> _Task_
Which lines in the records below contain the word "white"? Report each of them.

(Stored items)
-*-

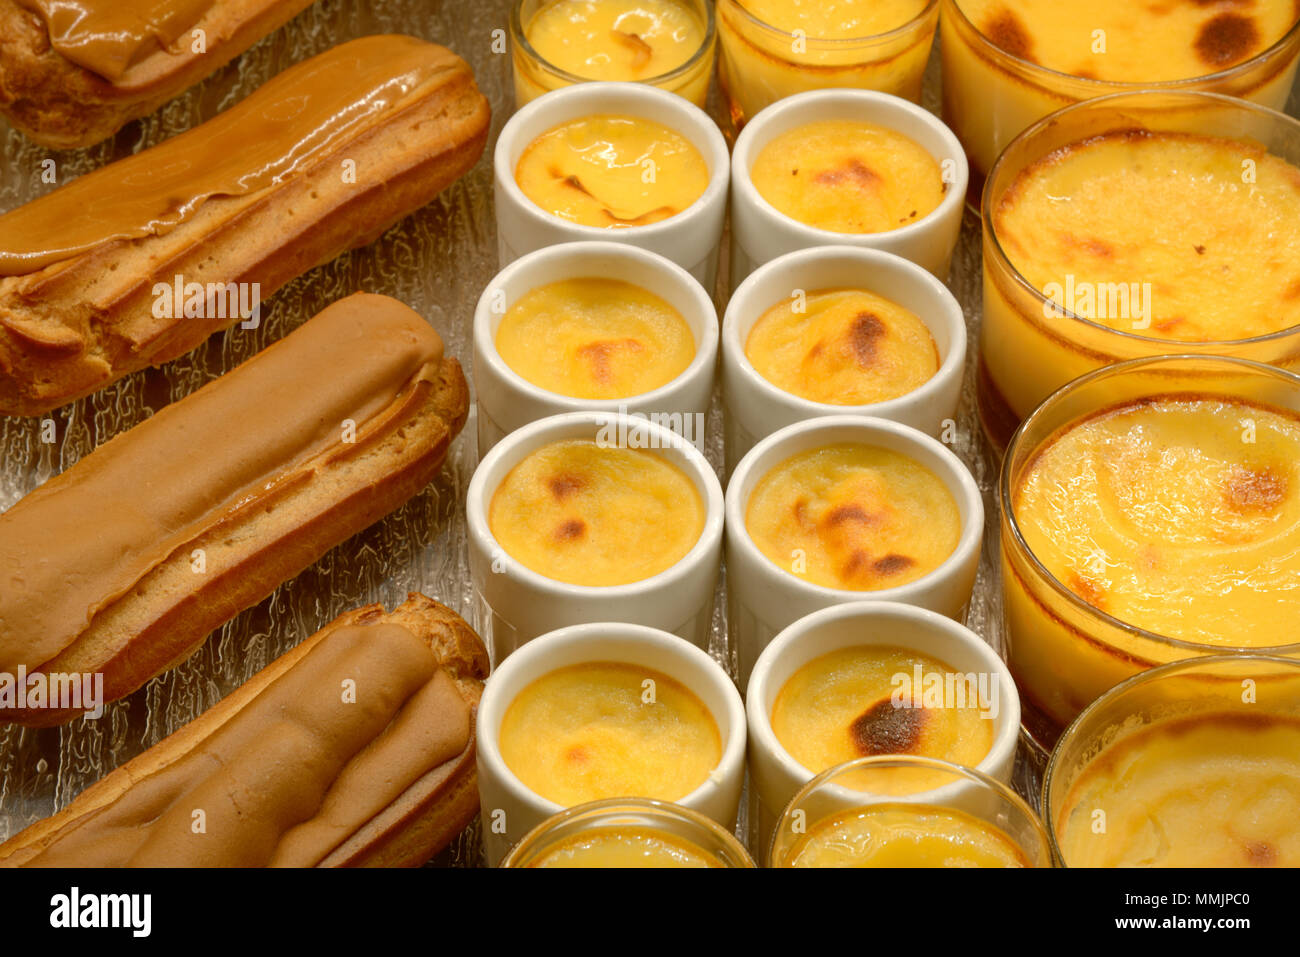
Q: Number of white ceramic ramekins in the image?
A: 8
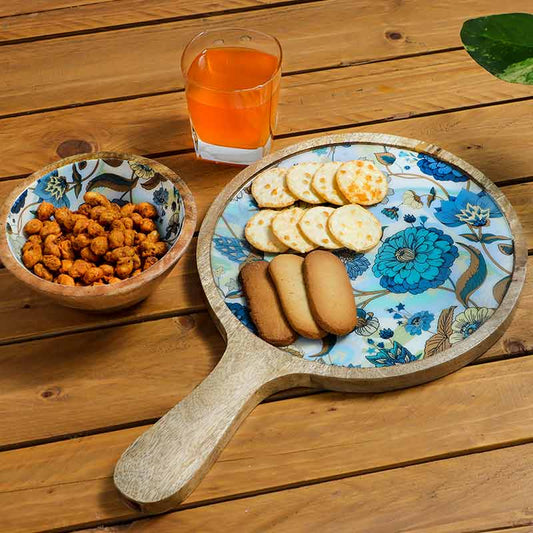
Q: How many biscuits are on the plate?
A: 11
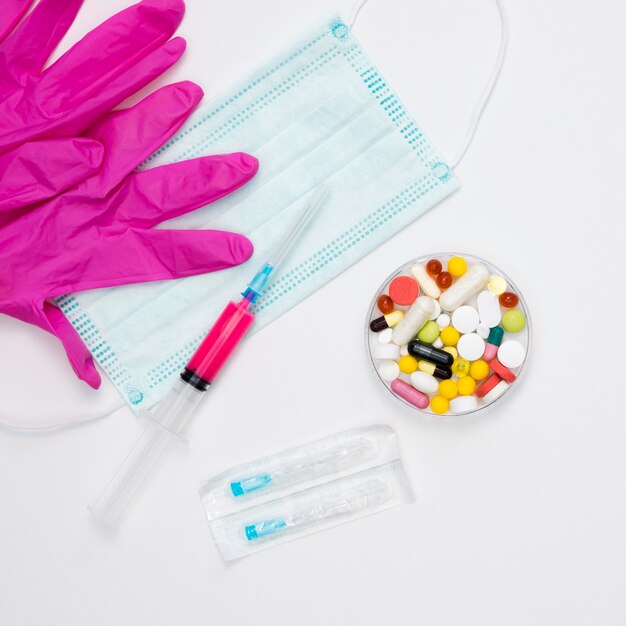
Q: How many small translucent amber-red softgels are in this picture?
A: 4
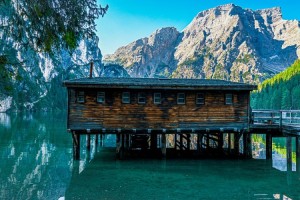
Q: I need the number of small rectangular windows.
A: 8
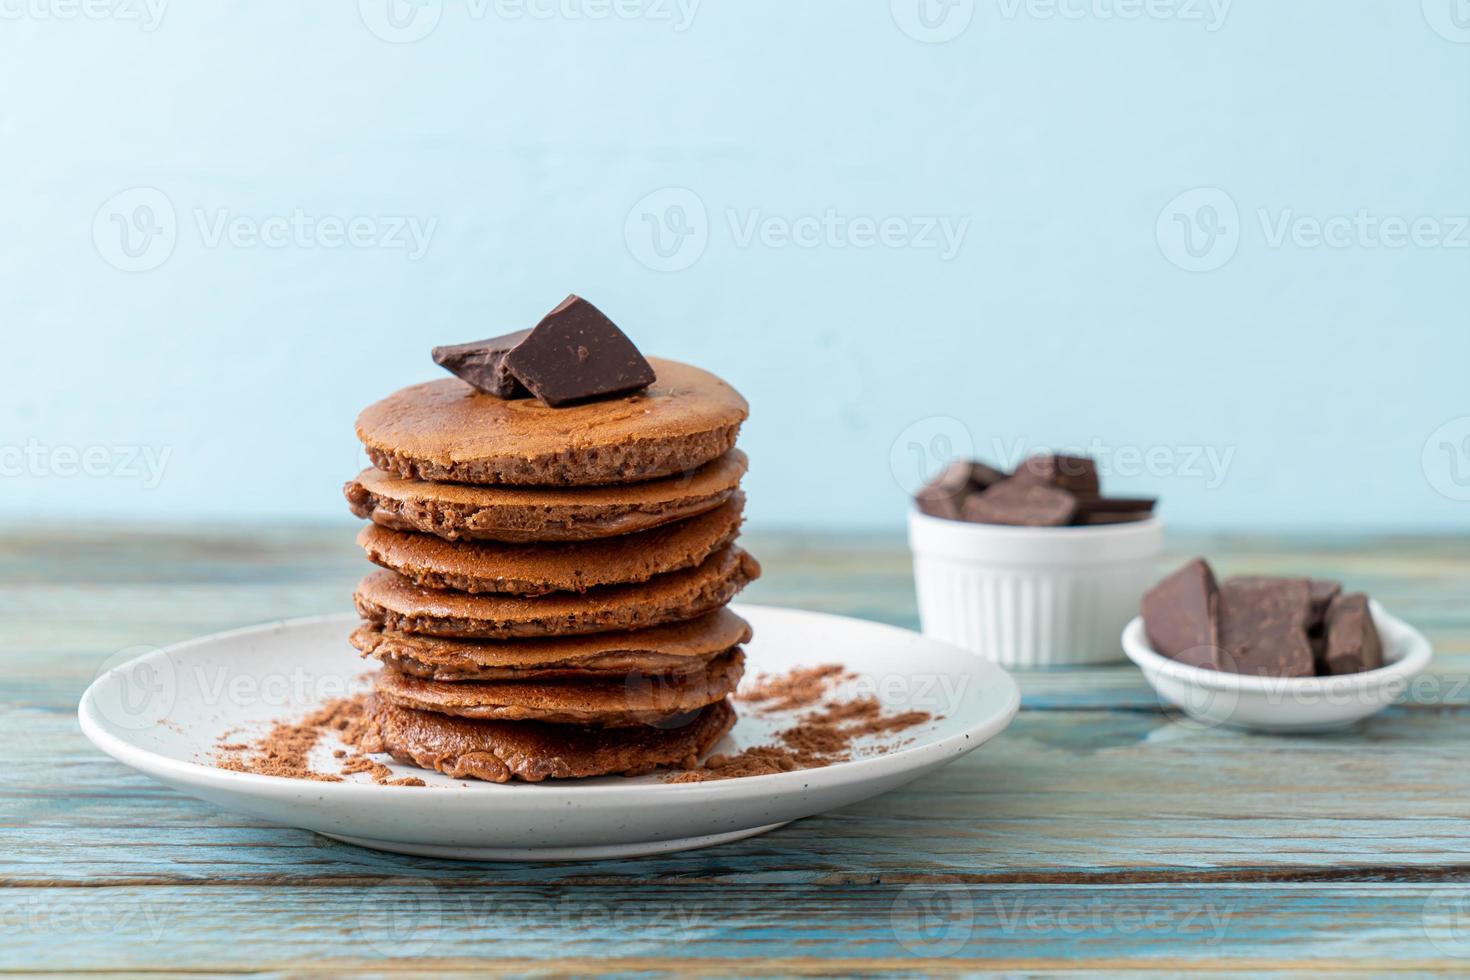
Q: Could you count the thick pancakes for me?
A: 7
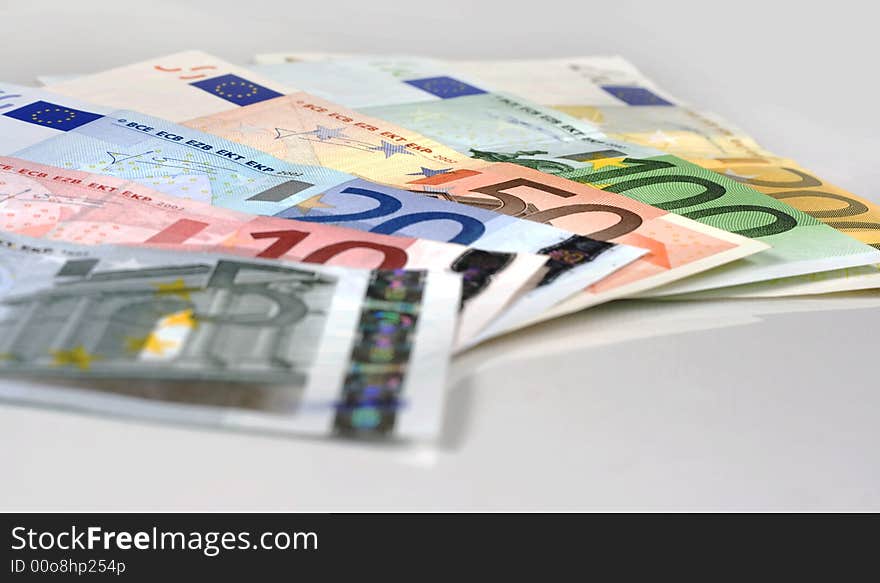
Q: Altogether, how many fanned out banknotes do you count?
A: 6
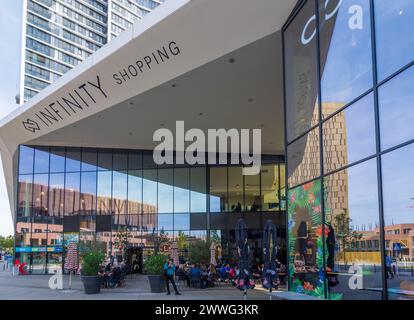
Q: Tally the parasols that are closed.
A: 5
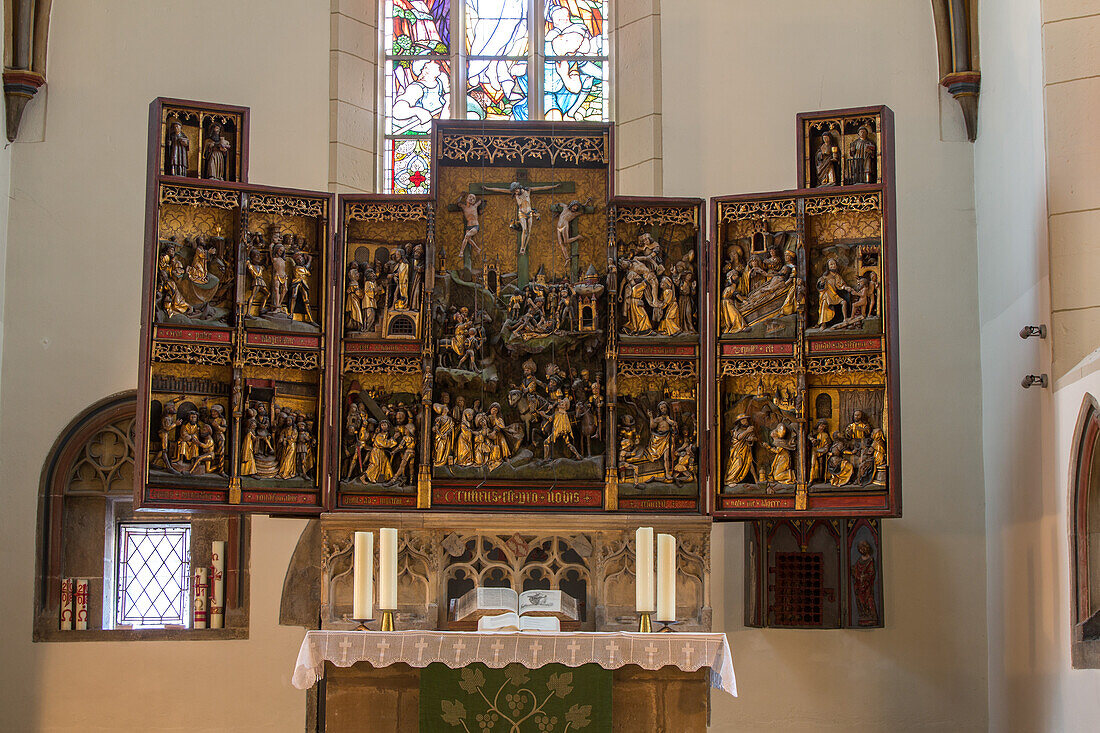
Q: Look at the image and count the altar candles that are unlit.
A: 4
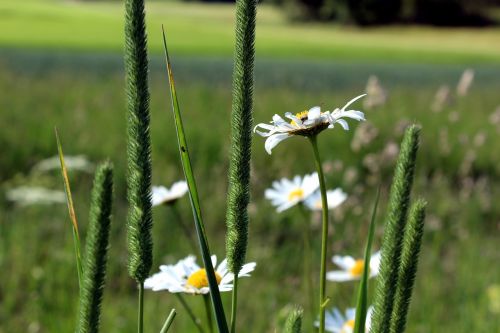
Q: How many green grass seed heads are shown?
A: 6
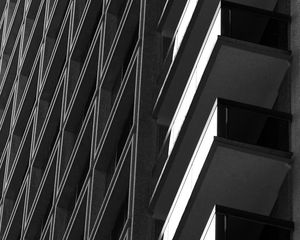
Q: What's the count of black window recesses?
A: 3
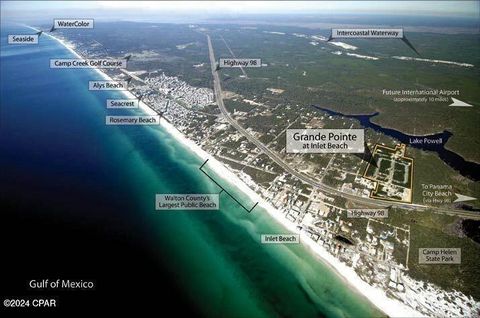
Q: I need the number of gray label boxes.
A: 13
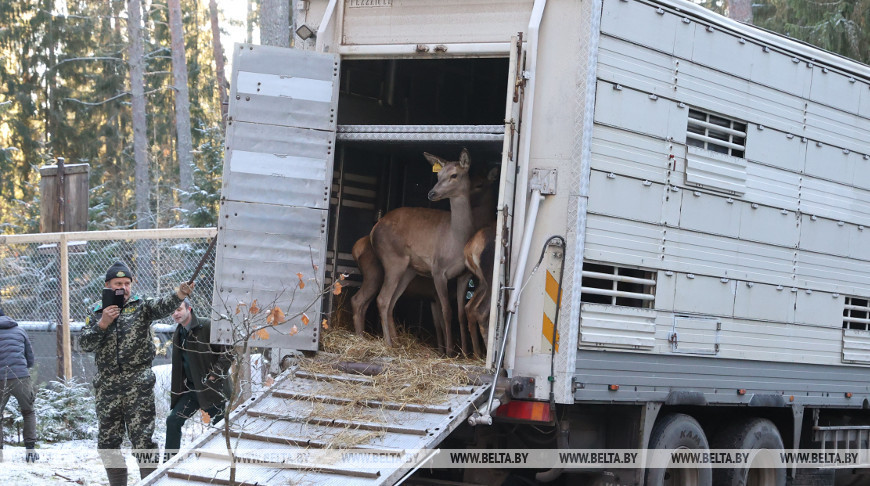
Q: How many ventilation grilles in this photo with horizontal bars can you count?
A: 3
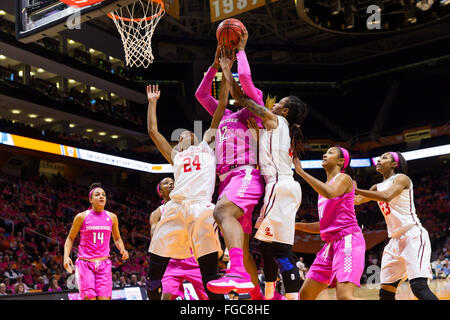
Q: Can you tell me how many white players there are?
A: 3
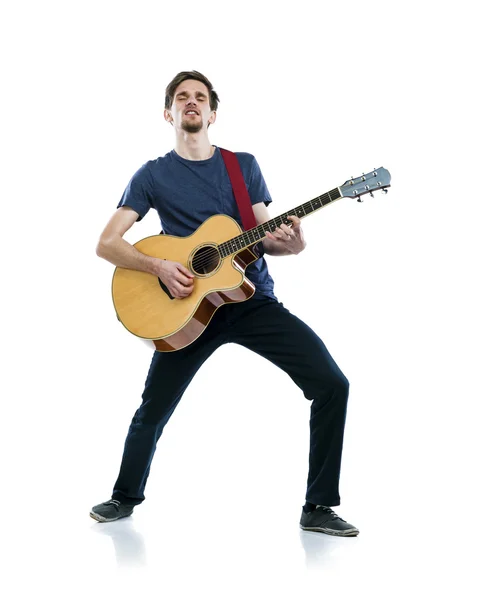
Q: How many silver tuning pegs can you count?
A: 6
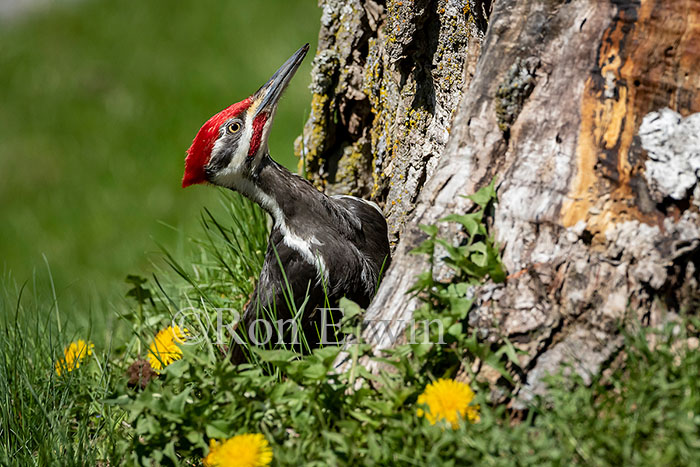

-*-

> _Answer to this task_
Q: Number of white ceramic ramekins in the image?
Q: Can you tell me how many white players there are?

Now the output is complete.